HOUSTON—The farnesyl transferase inhibitor R115777 (tipifarnib, also known as Zarnestra) produced an overall response rate of 33% in patients with chronic myelogenous leukemia (CML) and decreased splenomegaly in most patients with myelofibrosis, but was not effective in multiple myeloma, reported Deborah Thomas, MD, at the 43rd Annual Meeting of the American Society of Hematology. Dr. Thomas is assistant professor in the Department of Leukemia at The University of Texas M. D. Anderson Cancer Center in Houston.
Dr. Thomas reported data on 36 patients treated with R115777. This included 21 patients with CML (10 in chronic phase, 5 in accelerated phase, 6 in blast phase), 10 patients with multiple myeloma, and 5 patients with myelofibrosis. All patients with accelerated or blast phase CML had previously received imatinib(Drug information on imatinib) mesylate (Gleevec, also known as STI571), as had four of the patients with chronic phase CML.
For patients with CML, the median age was 54 years, the median time from diagnosis was 20 months, and the median number of prior therapies was 3 (range: 2 to 5). Three of 13 patients for whom ras mutation results are available had mutations of N-ras (n = 1) or K-ras (n = 2).
Patients received oral R115777, 600 mg bid for 28 days every 6 weeks.
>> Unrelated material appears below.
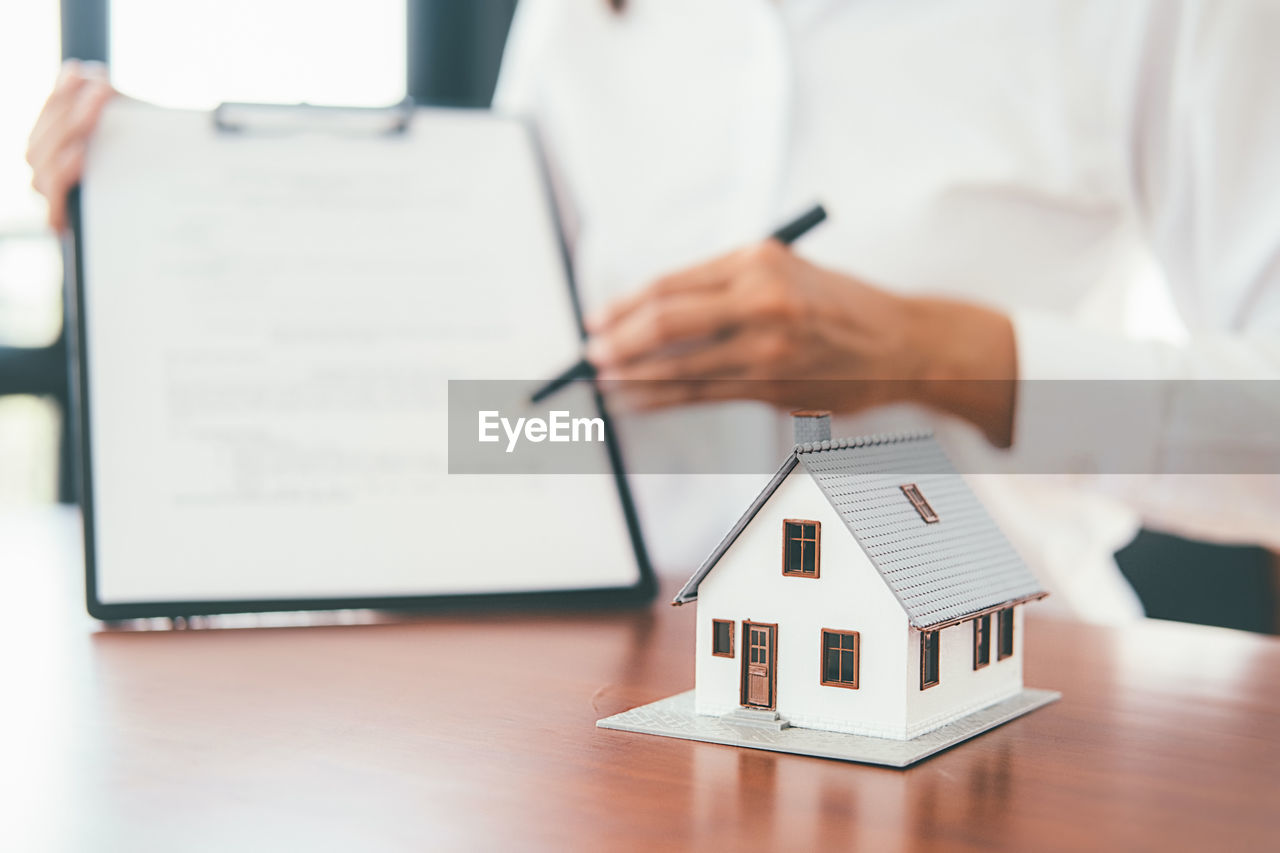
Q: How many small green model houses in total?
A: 0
The doses were adjusted for myelosuppression and/or nonhematologic toxicity.
Response Data
Dr. Thomas said that six CML patients in chronic phase had a complete (n = 5) or partial (n = 1) hematologic response. Three of the patients with chronic phase CML achieved a minor cytogenetic response. One patient in accelerated phase (clonal evolution) had a complete hematologic response and minor cytogenetic response. None of the six patients in blast phase responded.
Eight patients with myelofibrosis were treated after a median time from diagnosis of 18 months (range: 11-32). They had received a median of 3 prior therapies (range: 1-5). Six of eight had a reduction in spleen size (more than 50% in two patients), from a median of 13 cm below costal margin to a median of 9 cm. One patient had hepatomegaly and had a modest reduction (15 to 12 cm). One patient was taken off study after 2 months because of skin toxicity, and one transformed to acute myelogenous leukemia 6 weeks after the start of therapy.